Anxiety, depression, and psychological distress are often increased in colon cancer survivors, and are typically even more elevated during chemotherapy. The review authors noted that in an investigation, 67% of survivors reported a fear of recurrence 1 year after diagnosis. Compared with the general population, patients with cancer have an increased 12-month prevalence rate for any mental disorder, including major depressive disorder or dysthymia. Screening tools such as the NCCN distress thermometer, the hospital anxiety and depression scale (HADS), the Patient Health Questionnaire (PHQ)-2 and PHQ9, and the Generalized Anxiety Disorder (GAD)-7 are all available to assess patient psychological distress. “Interventions to address psychological issues are crucial for improving overall health and quality of life in colon cancer survivors,” the authors added.
Cancer patients are often likely to develop cognitive and memory problems; however, although there is significant data to support this decline in cancer patients, there is no standard protocol in place to detect or treat cognitive complications in this patient population. Imaging studies may be helpful for those with focal neurological deficits but no treatments have been proven for the treatment of cognitive decline. “A trial of medications like methylphenidate, modafinil, [and] donepezil can be tried, but high-quality evidence to support the use of these medications in cancer survivors is lacking,” the authors wrote. Counselling, education, validation of patient cognitive dysfunction, and coping strategies, may all be beneficial and are encouraged.

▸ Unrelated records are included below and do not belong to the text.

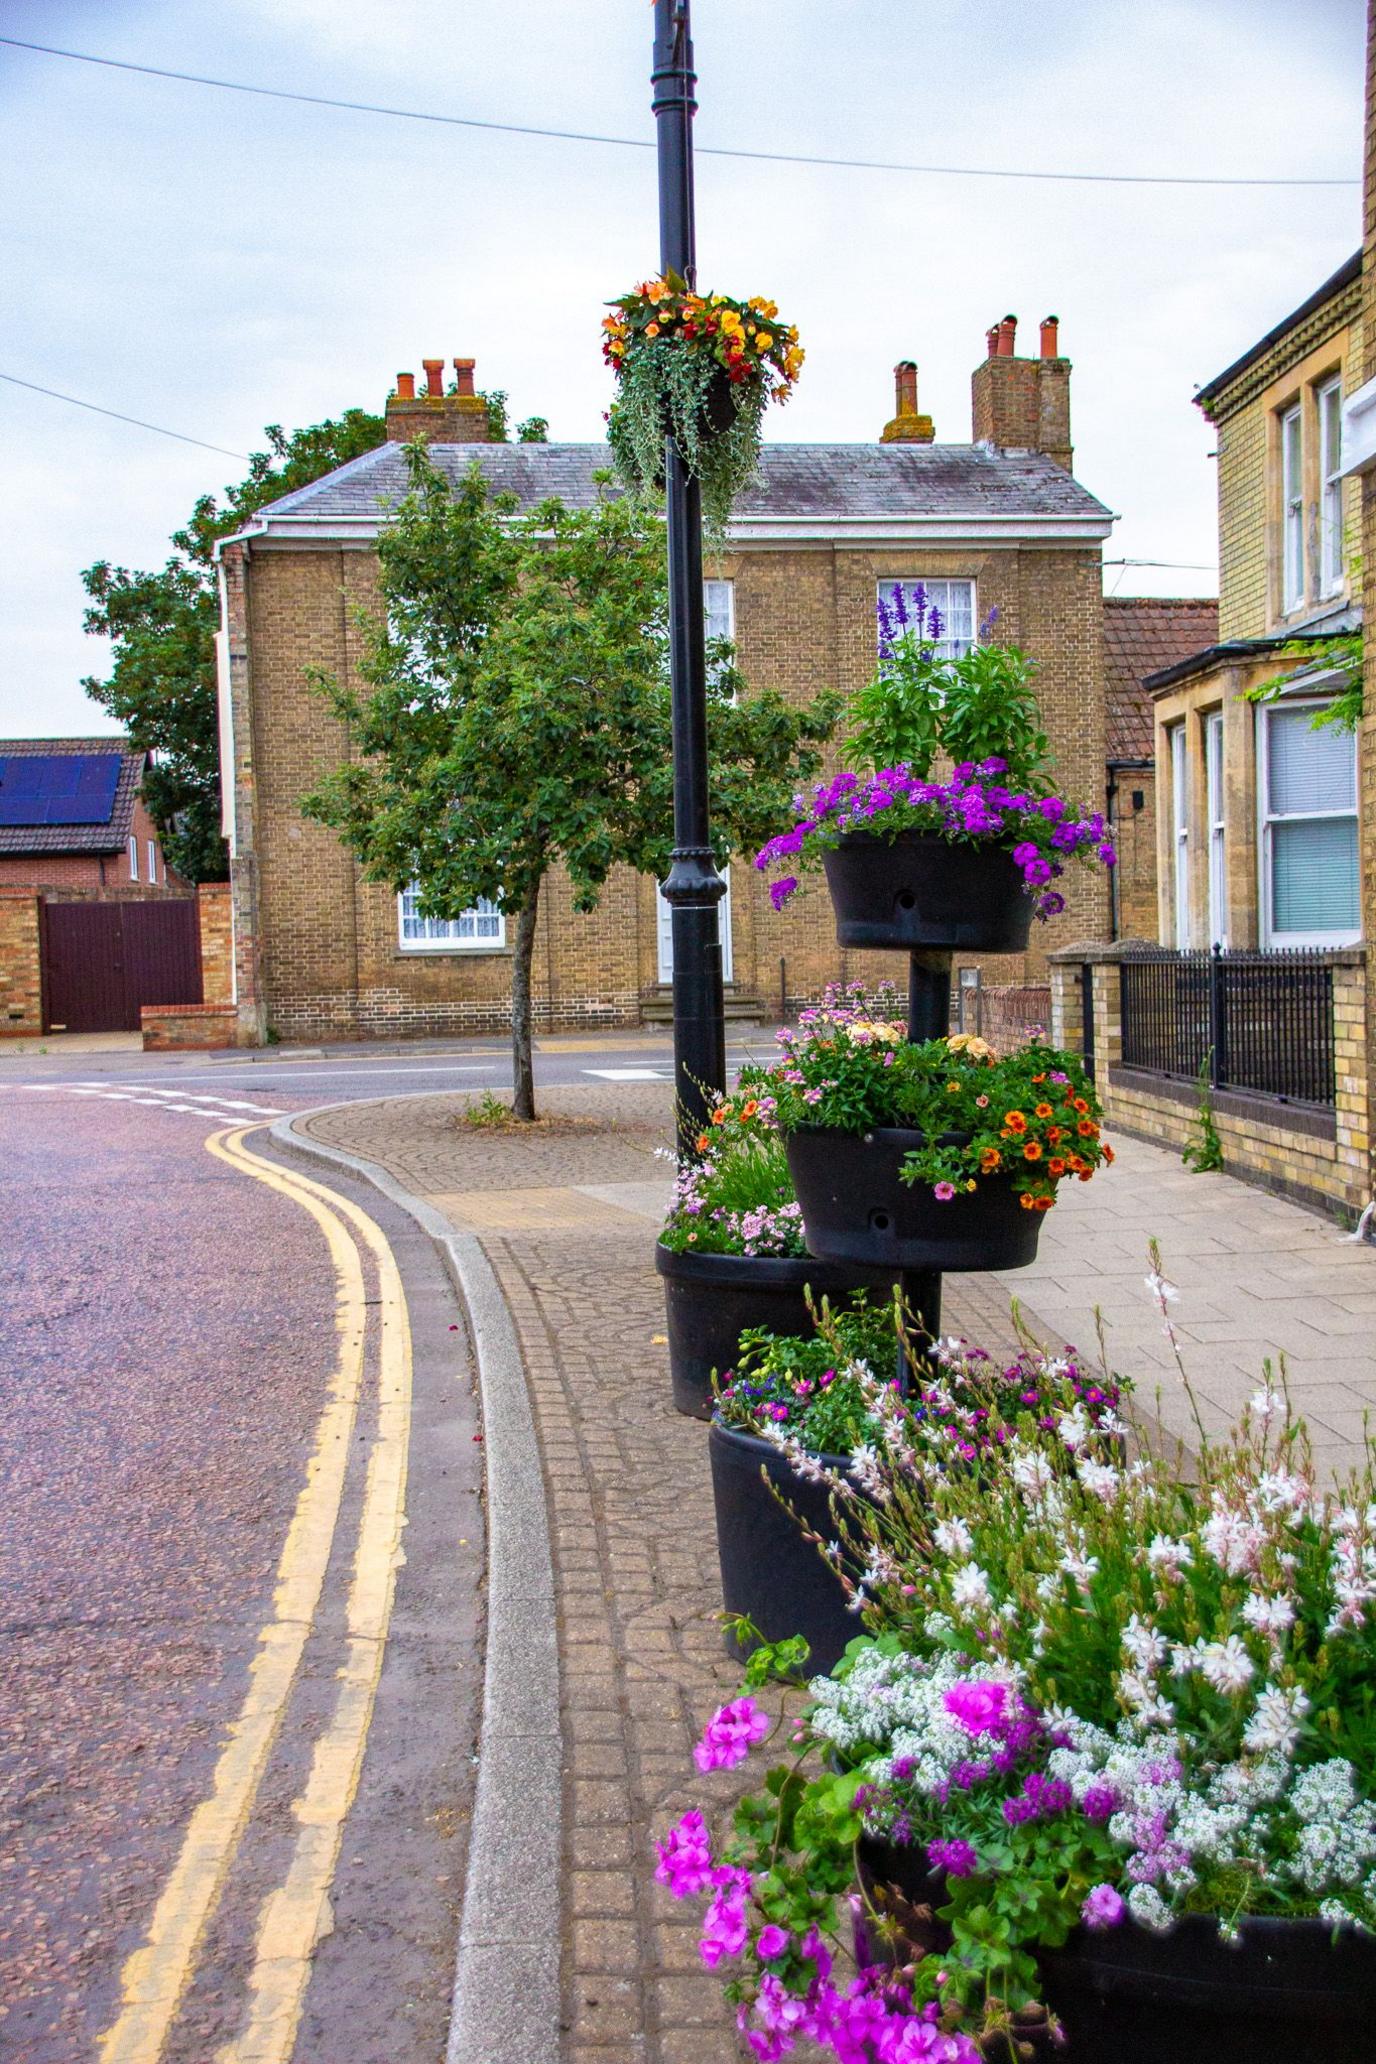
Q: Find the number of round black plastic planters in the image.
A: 5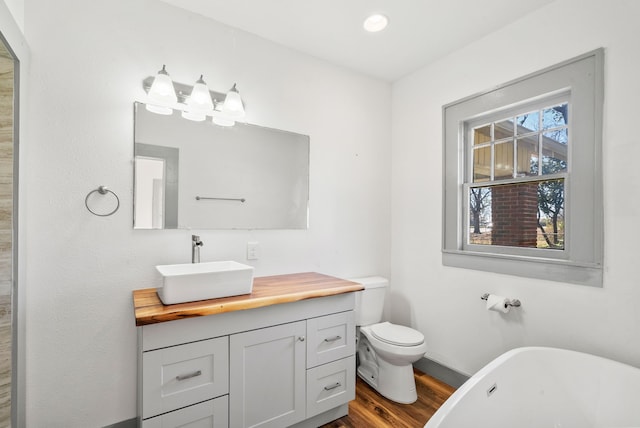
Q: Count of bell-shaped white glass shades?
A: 3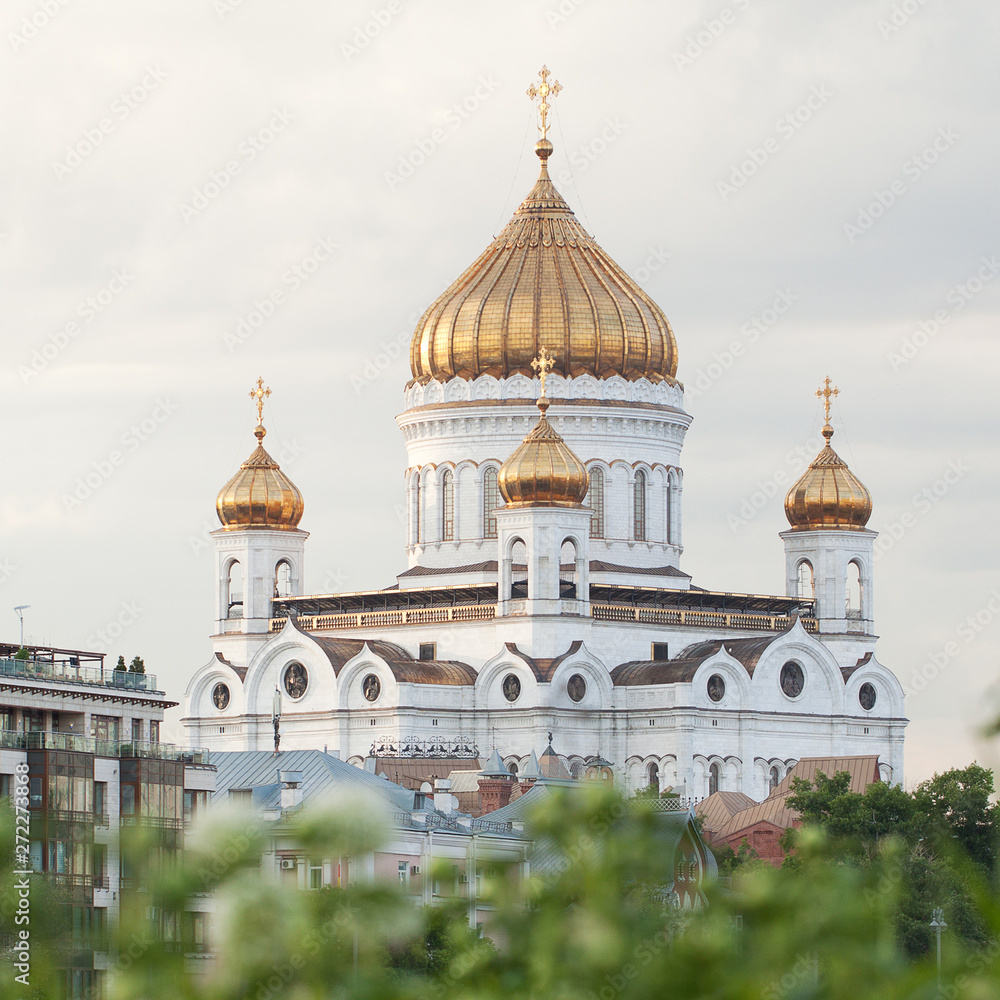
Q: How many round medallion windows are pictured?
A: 8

Other factors to consider are the management of non-health concerns such as the management of social and economic effects. Financial burden due to the large out-of-pocket expenses associated with medications, doctor visits, and hospital care can all add to the stresses in cancer survivors. In addition, patients with treatment-related complications are often at a higher risk for financial burden. Patients often avoid discussing financial burdens with their physicians. Returning to work and being able to function at work after cancer treatment is another burden the patients may struggle with. Implementing a financial health assessment into routine clinical assessments may help identify patients who need financial assistance earlier on. In addition, providing treatment recommendations that cater to specific work-related considerations, whenever applicable, may also help patients with expectations in duration and management of symptoms upon returning to work.
Lastly, promoting overall health such as physical activity, nutrition, weight loss (if applicable), smoking cessation, and screening for second primary cancer may all help to reduce comorbidities and future possible events in patients.
“The survivorship care plan should not only be clearly explained to the patient but also made available to all the physicians involved in their long-term care, including primary and specialty care,” the investigators noted.
“The key to optimal care lies in comprehensive coordination among oncologists, primary care providers, and specialists, with clearly defined roles.”
“Further research is needed to improve survivorship guidelines and cancer care delivery,” they concluded.